Scène du barrage dans l’aube pluvieuse et glaciale de l’automne où le poète, les mains gantées de givre et  la joue bleuie par le froid et l’alcool,  implore le ciel, et boit pour oublier l’horreur et se remémorer d’apaisants souvenirs d’enfance, pourtant eux aussi brisés par une guerre qui hélas aujourd’hui recommence.

Deux vers occupent une place à part dans le poème

« Une fileuse  morte actionne le rouet », disposé en retrait avec un tiré

Et « Au loin, la gare essaie le cri de ses coqs noirs »  en détaché du reste.

Ces deux vers sont regroupés en refrain dans la chanson.

On imagine que le sifflement des machines, devenues des coqs noirs en ce matin funèbre, le coq étant celui qui « creuse la mort » pour reprendre l’expression de Bérimont dans un autre poème, « Lagny ».

Ce chant retentit comme un cri, tandis que l’image de la fileuse renvoie à de nombreuses légendes héritées de l’antiquité gréco- romaine , qu’évoque par ailleurs Luc Bérimont dans « le Bois Castiau » lorsqu’il décrit le curieux personnage de « Ratatchime », une femme à moustache qui colportait les nouvelles mortuaires du village de Ferrière-la-Grande et dont me parlait aussi ma grand-mère.

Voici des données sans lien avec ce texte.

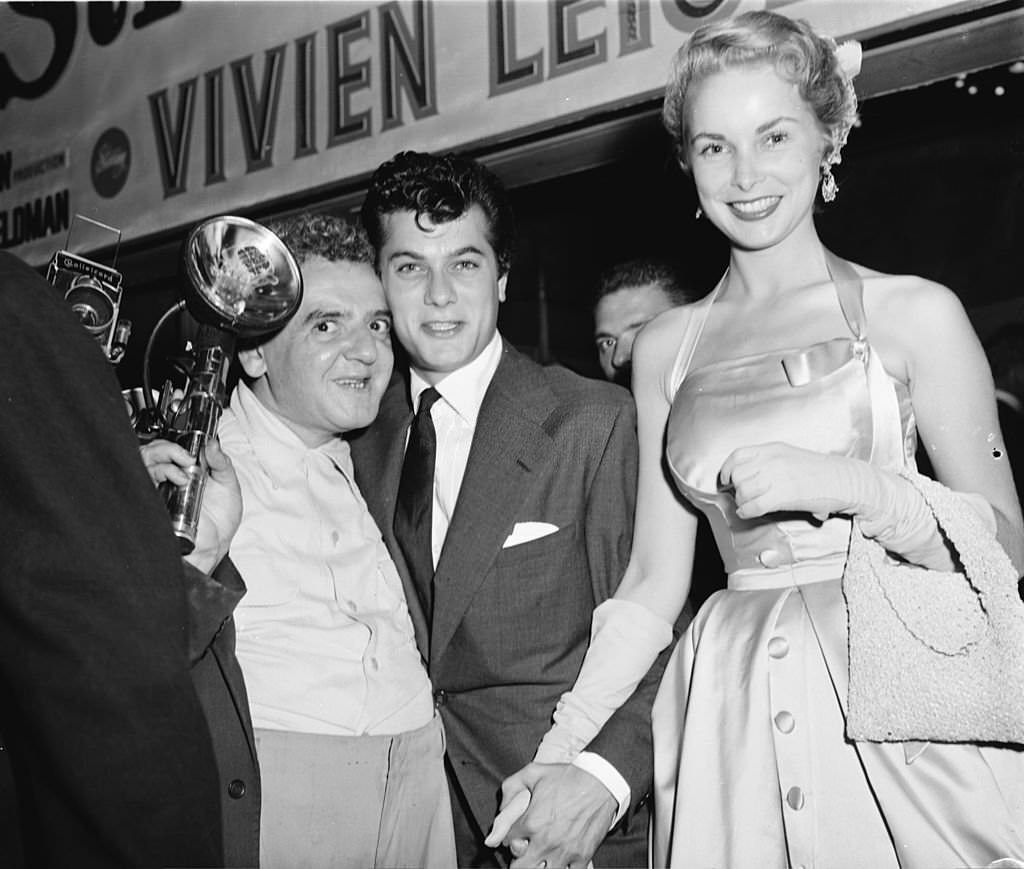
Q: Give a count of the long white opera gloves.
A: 2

«Elle a pris rang, avec sa ridicule ombrelle et son caraco noir, parmi les Parques et les Furies ; la torche ardente et le poignard font partie de son accoutrement ».

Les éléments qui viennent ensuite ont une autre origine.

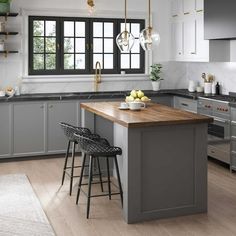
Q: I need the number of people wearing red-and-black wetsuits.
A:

Les Parques étaient des divinités romaines, inspirées de la mythologie grecque, symboles de la Fatalité de la mort et exerçaient le travail de… fileuses.

Cette mythologie a  inscrit dans l’imaginaire occidental l’image du fil du rouet comme symbole de la vie humaine et celle de la fileuse, veuve et solitaire qui, grâce au rouet, peut subvenir à ses besoins et devient le symbole de la piété et du labeur au point de  continuer de filer après sa mort.

Avec l’utilisation de mots simples comme il en a l’habitude, mais en utilisant une diversité de procédés (inversion comme «  dimanche de la Nuit » qui n’est pas rappeler le titre du premier recueil de l’auteur«  domaine de la Nuit »,  sens figuré avec « le matin recensait les rues assassinées », métaphores comme le «  rire des cadrans », « analogie » des feuilles mortes, présages de la mort), Luc Bérimont fait défiler une succession d’images puissantes, énigmatiques par leurs allusions, curieuses  par  leurs oppositions contrastées, et captivantes par leur profondeur.